How to Create a Test Set to Approximate Business Metrics Offline
Most Kaggle-like machine learning hackathons miss a core aspect of a machine learning workflow – preparing an offline evaluation environment while building an ML product.
Getting to a stage where we have a clean train/test data split along with a machine learning metric to optimize usually takes much more effort than actually training a machine learning model. I’ve personally experienced a reality check when I started working as an ML engineer, after having spent a lot of time training models on proctored datasets.
In this blog post, I want to address one key component of designing an offline evaluation environment – creating a test set on which you can not only estimate ML performance metrics like accuracy, precision, recall, but also product metrics like click rates, revenue, etc.
We will use a causal inference based technique called counterfactual evaluation and understand it using an intuitive example from the industry and then dive into Python and simulate a real-world scenario!
Table of Contents
- Evaluating a Machine Learning Model Offline verses in Production
- Consider an Advertising Example
- Building and Setting up the Causal Graph
- Modeling Interventions
- Simulation of the Counterfactual Analysis (using Python)
Evaluating a Machine Learning Model Offline versus in Production
Developing and deploying a machine learning model in production typically starts with deploying a baseline or even heuristic-based model online, i.e. using it to make decisions on live traffic. This helps both in collecting the data to train a more sophisticated model and acts as a good performance benchmark.
This is followed by creating a train/validation/test dataset and training a model offline, So far, the model is not yet being used to make decisions impacting the end-user. Once we have a model, it’s common practice to deploy it online and run A/B tests to compare it with the heuristic model. We follow a similar process when iterating on an existing machine learning model in production.
One of the big challenges in this process is the validation of the offline model and deciding which model to try out online.
- If an offline model has a better offline machine learning metric like Area Under the Curve (AUC) than its production counterpart, is it necessarily better for business?
- Does a higher offline ML metric imply an improvement in business metrics?
- How much improvement in the offline ML metric is good enough to justify the deployment of a new model or running an A/B test?
These are some of the common questions which torment machine learning practitioners in their daily jobs, especially when building user-facing machine learning products. Some common scenarios behind these concerns are:
- Machine learning applications are trying to drive a product that is judged by business metrics like click rates, revenue, engagement, etc. These are dependent on user feedback/interaction in some form, which is hard to estimate offline
- Machine learning models are typically deployed along with some business heuristics which control how the model output translates to product action, such as diversity and also bias considerations during the content recommendation
- Many applications chain predictions from multiple models to take action. For example, the decision of which ad to show could depend on ML models for click rate predictions and demand forecasts along with business constraints like inventory and user eligibility
In such scenarios, typical machine learning metrics like accuracy, AUC-ROC, precision-recall, etc. for individual models are generally not enough to tell whether an offline model is a significant improvement over the model in production.

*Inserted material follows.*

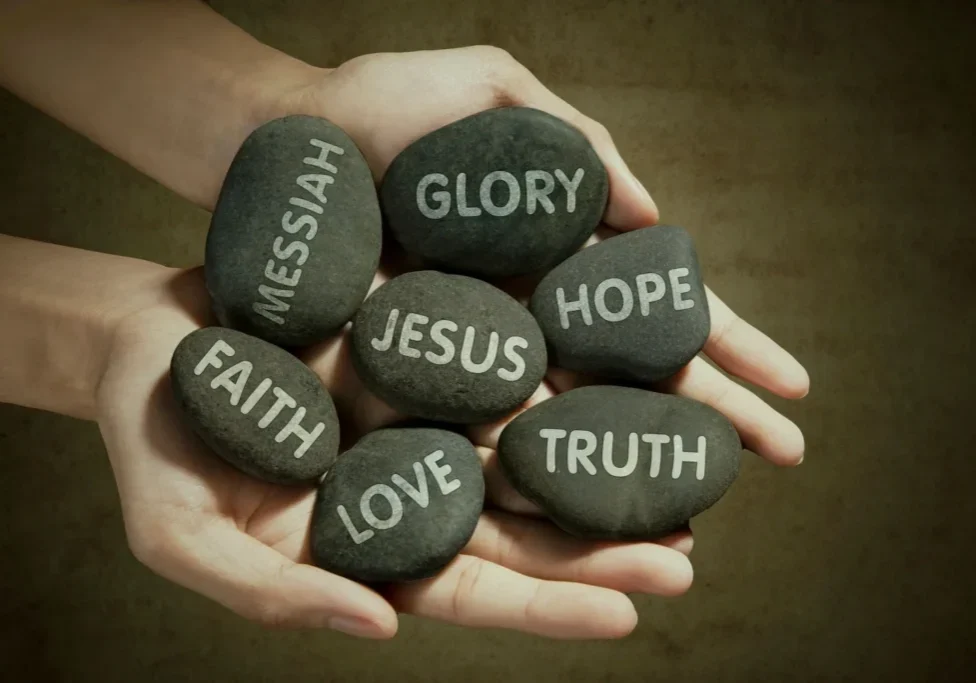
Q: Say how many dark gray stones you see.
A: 7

A/B tests are typically used for such evaluation, but they are expensive to run both in terms of cost and time.
Counterfactual evaluation techniques, inspired by causal inference literature, provide a methodology of using production logs to estimate online metrics like click rate, revenue, etc. These act as good intermediate steps and help filter out offline models and select the right candidates for A/B testing, thus allowing us to explore a wide range of models offline.

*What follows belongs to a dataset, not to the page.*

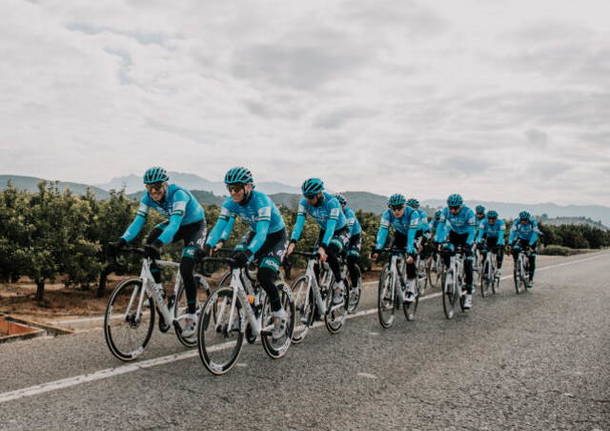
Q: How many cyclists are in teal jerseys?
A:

Consider an Advertising Example
Let’s take an example from the advertising world to understand this better. Consider two sides of the following scenario:
- User side: A user visits a website and receives an ad; if the user likes the ad, they click on the ad, otherwise, they do not
- Business side: A machine learning system receives a request with current user context and picks an ad to display
This system can be defined using the following variables:
- user-intent (u): A user visits the website with some intent (example – user visits amazon.com to buy a shoe)

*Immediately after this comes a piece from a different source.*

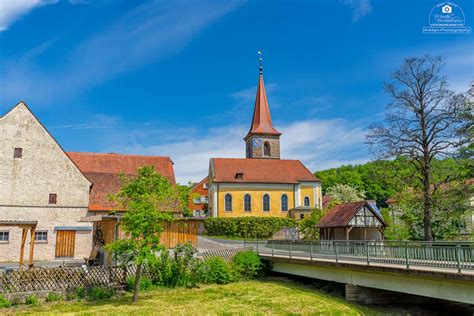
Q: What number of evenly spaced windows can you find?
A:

- user-context (x): User starts browsing on the website and their activity is packaged as a context vector
- ad inventory (c): Inventory of all ads available to show
- bids (b): A system which bids a price per click for ads from the ad inventory
- selected_ad (a): A final ad selected based on the bids and click estimates
- user action (y): Binary. 1 if the user clicks on the shown ad and 0 otherwise
- revenue (z): Some form of revenue ($$) generated from the interaction
Building and Setting Up the Causal Graph
What is a causal graph in the first place? This is how Wikipedia defines them:
“Causal graphs (also known as path diagrams, causal Bayesian networks or DAGs) are probabilistic graphical models used to encode assumptions about the data-generating process.”
The system with the above variables can be depicted as a causal graph like this:
From this graph, we can observe the dependence/relationship between different variables:
- u, v are independent variables, also known as exogenous variables
- x = f(u)
- b = f(x,v)
- a = f(x,b)
- y = f(a,u)
- z = f(y,b)
With this understanding, we can model the join probability of the entire system as a probabilistic generative model:
where w is the set of all variables.
Intuitively, we started with independent variables and then chained more variables together following the graph, while conditioning on the variables known at the time of determining a new variable. Note that this is an acyclic graph, i.e. if a causes b, then there is no causal path from b to a.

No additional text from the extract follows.